[WORK TASK] Wherever "with" turns up in the entries, copy out the line that holds it.

+++ INFORMATION SHOWN

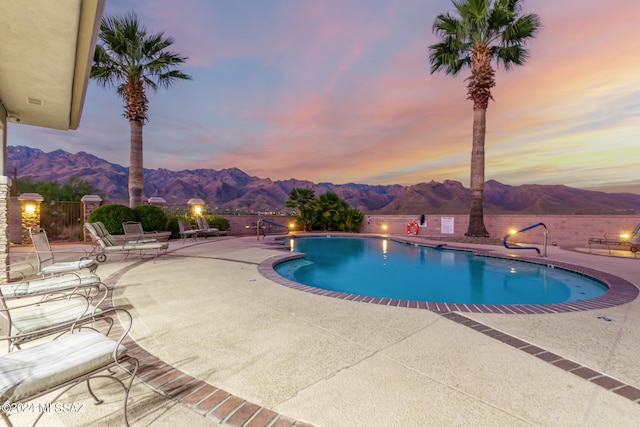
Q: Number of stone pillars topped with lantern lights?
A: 2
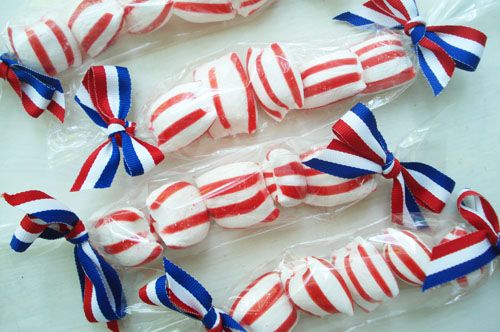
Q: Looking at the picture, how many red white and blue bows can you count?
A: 7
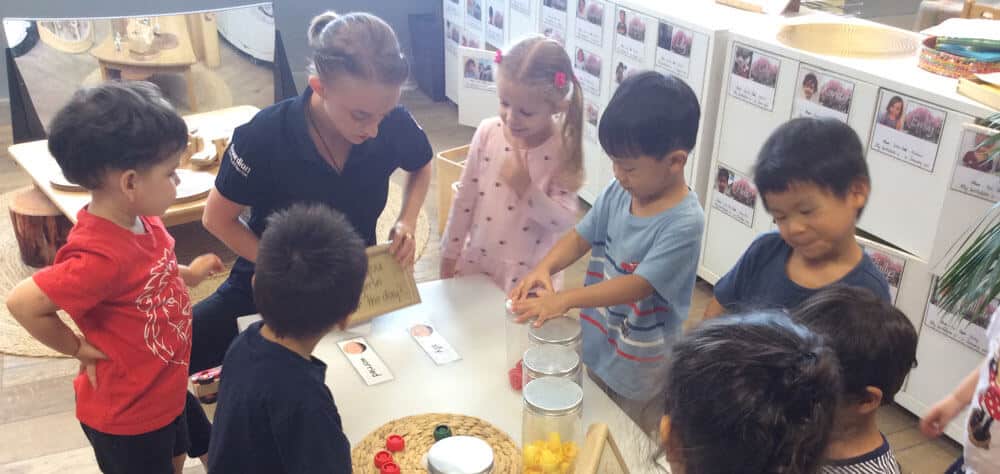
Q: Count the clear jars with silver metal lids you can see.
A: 5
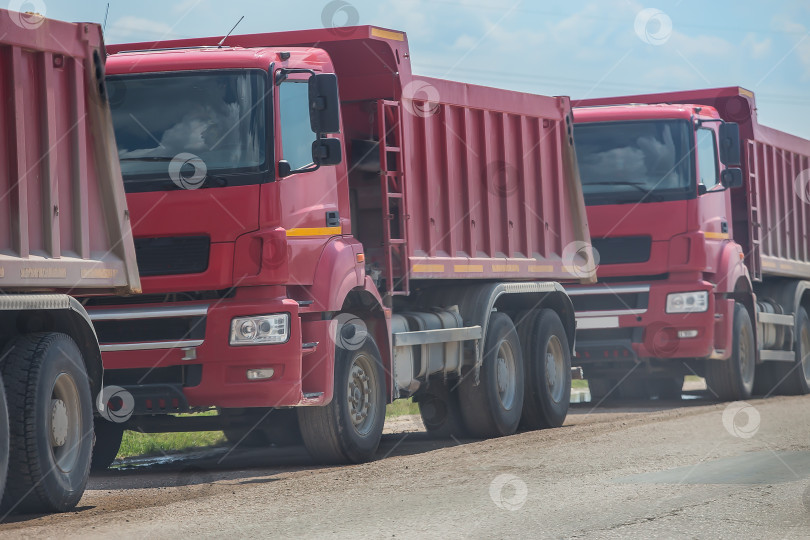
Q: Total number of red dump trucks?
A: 3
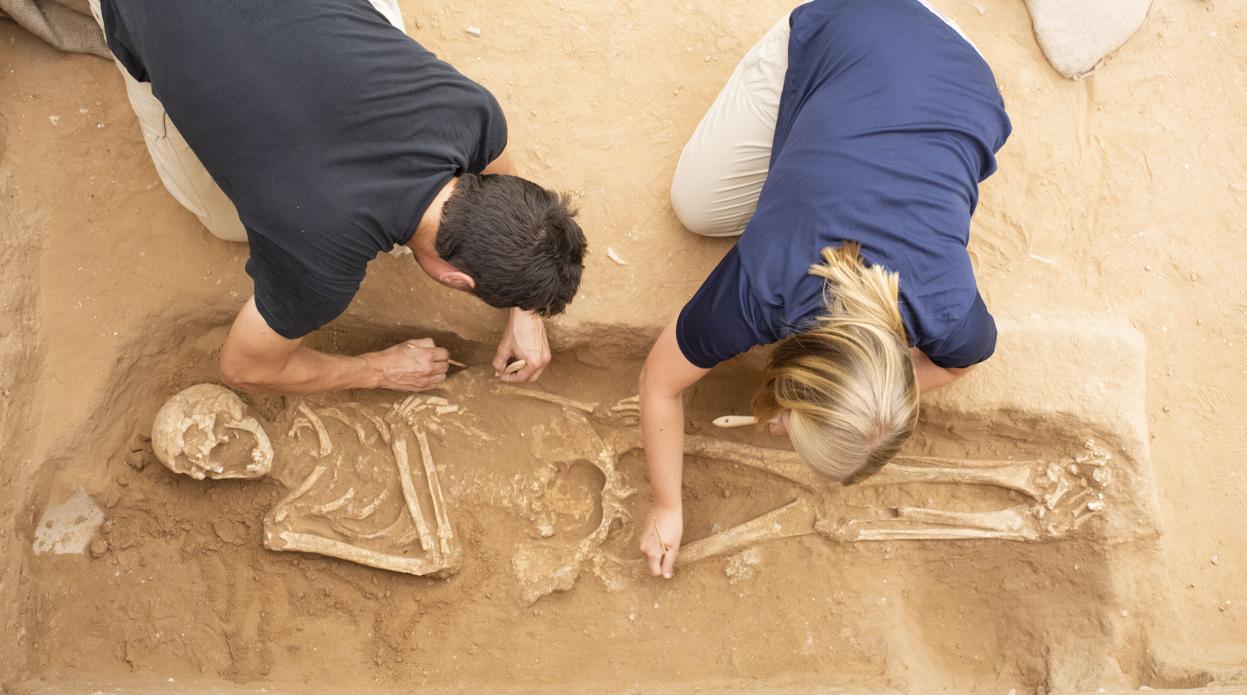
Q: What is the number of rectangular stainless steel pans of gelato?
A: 0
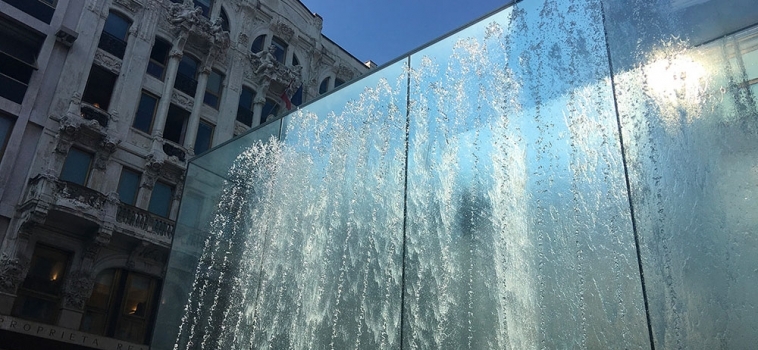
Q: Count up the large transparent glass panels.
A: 4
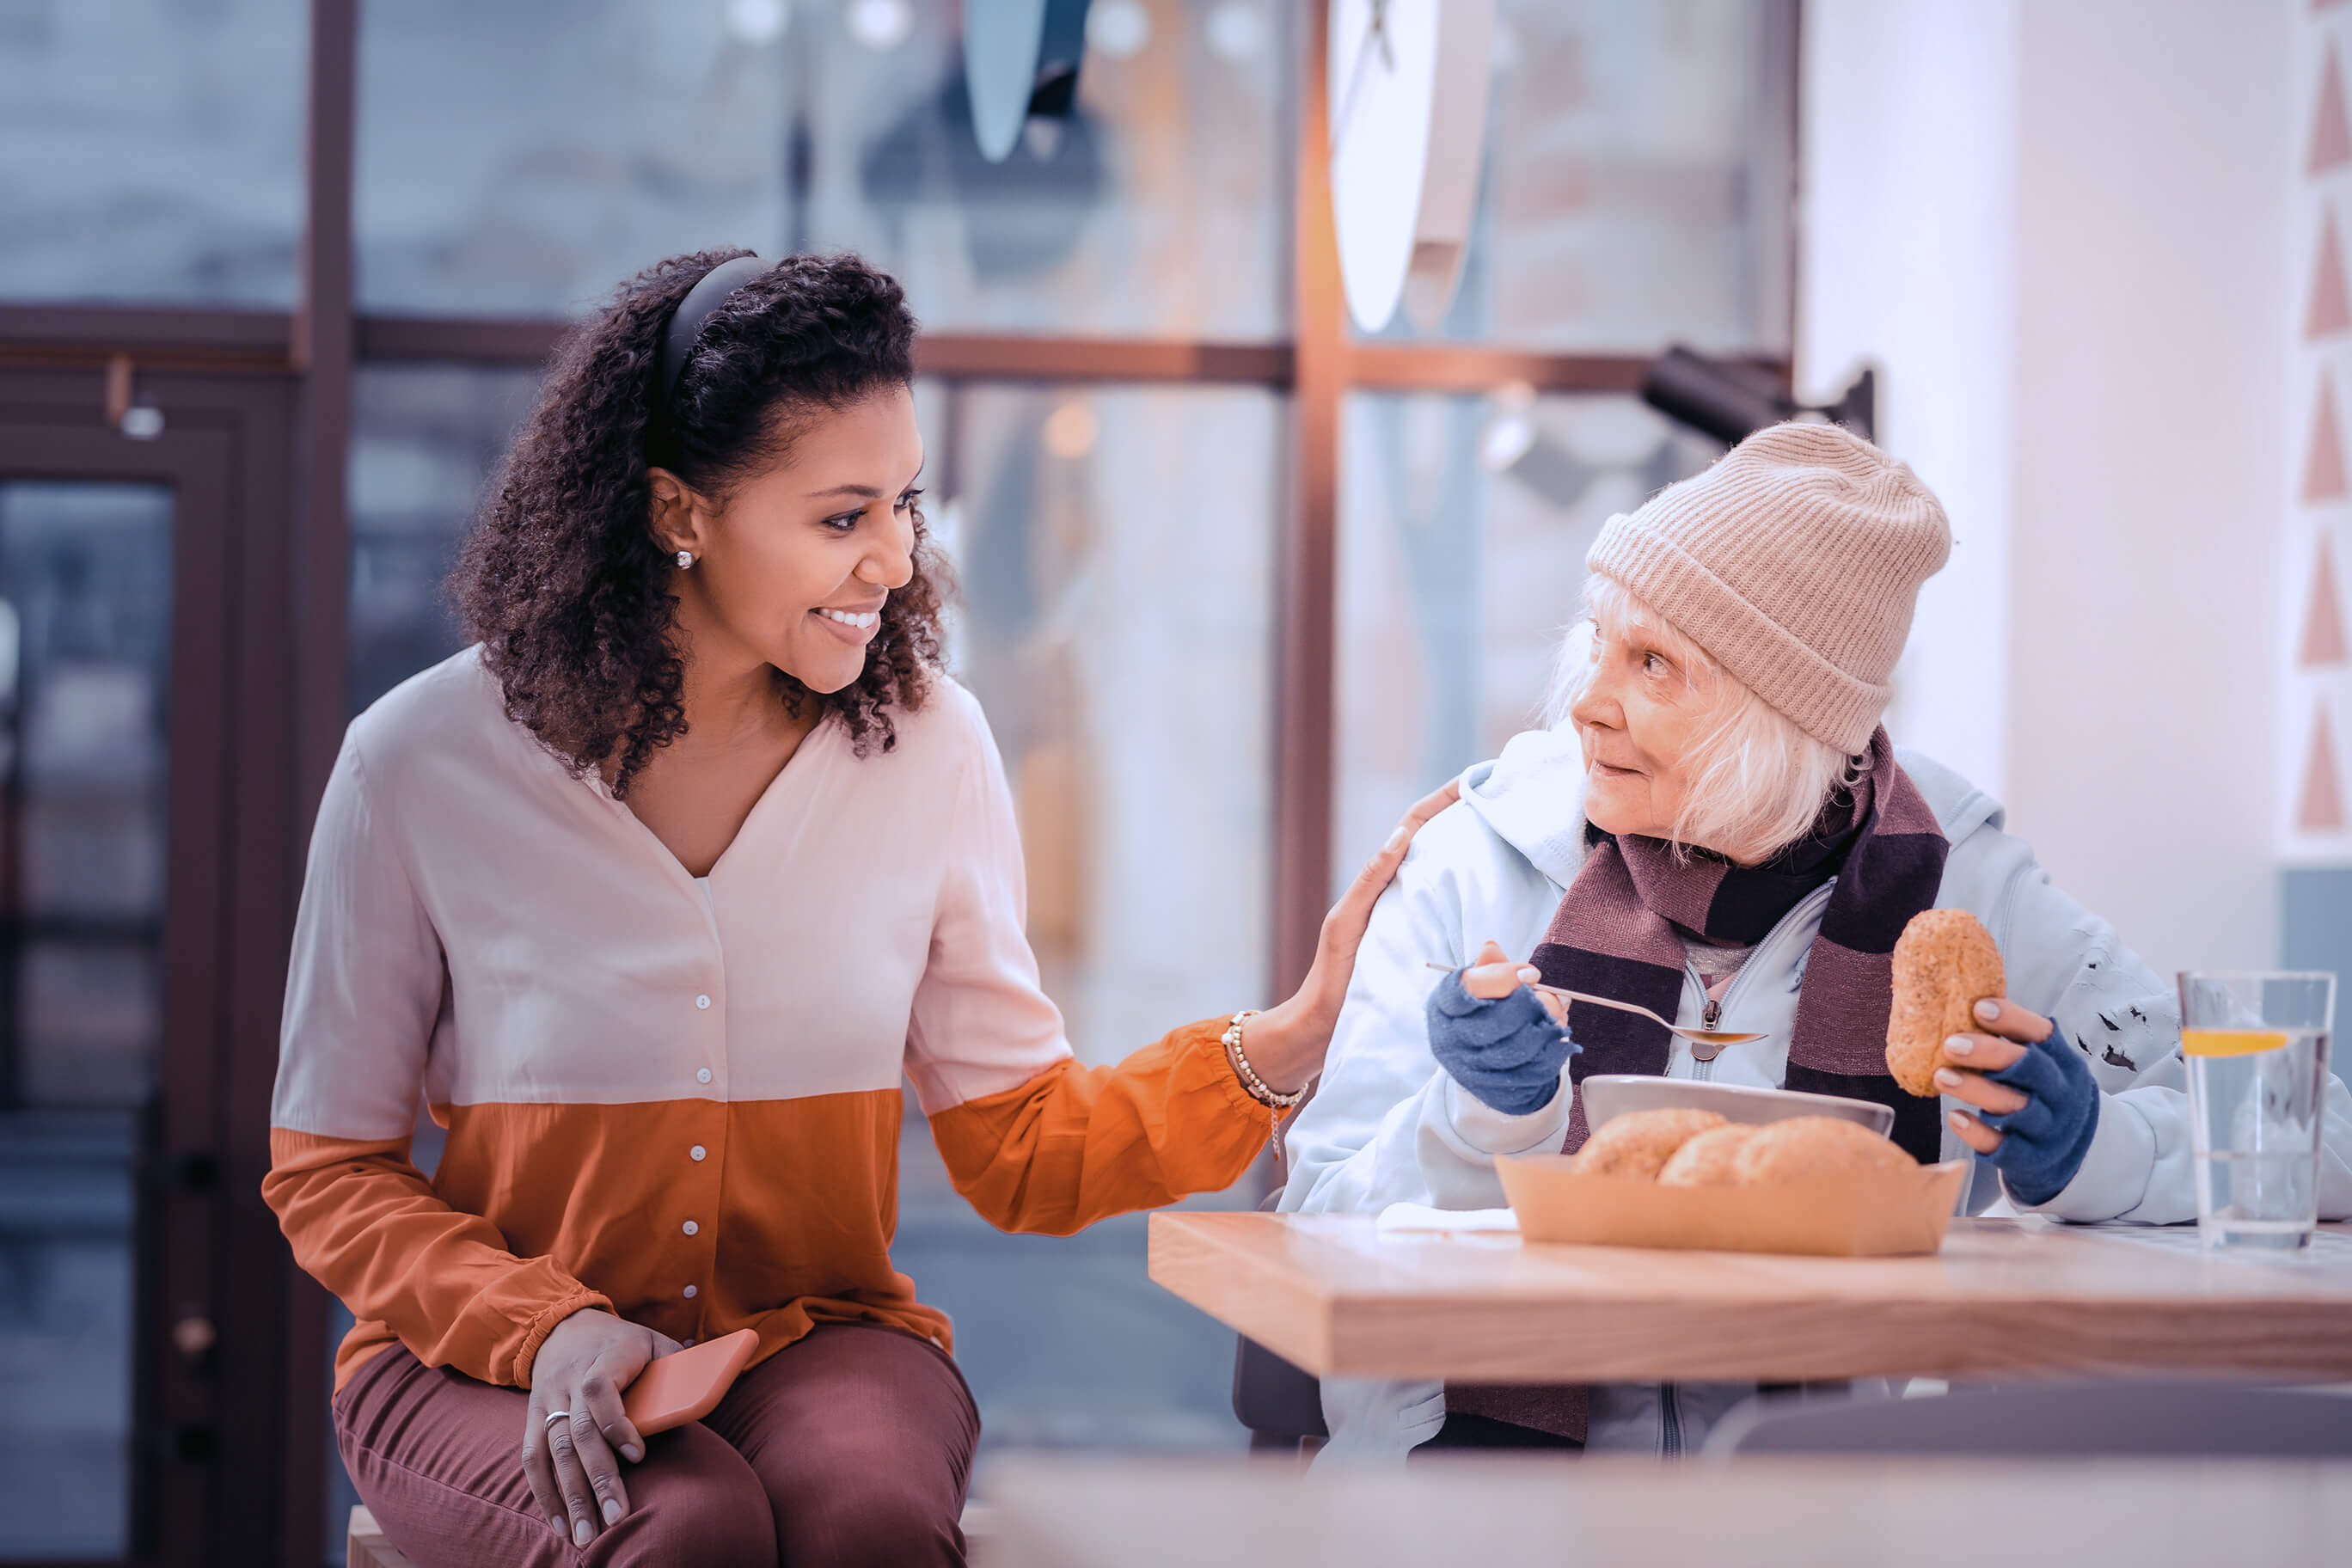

++++++

[RESULT]
Q: Number of stone pillars topped with lantern lights?
Q: Count the clear jars with silver metal lids you can see.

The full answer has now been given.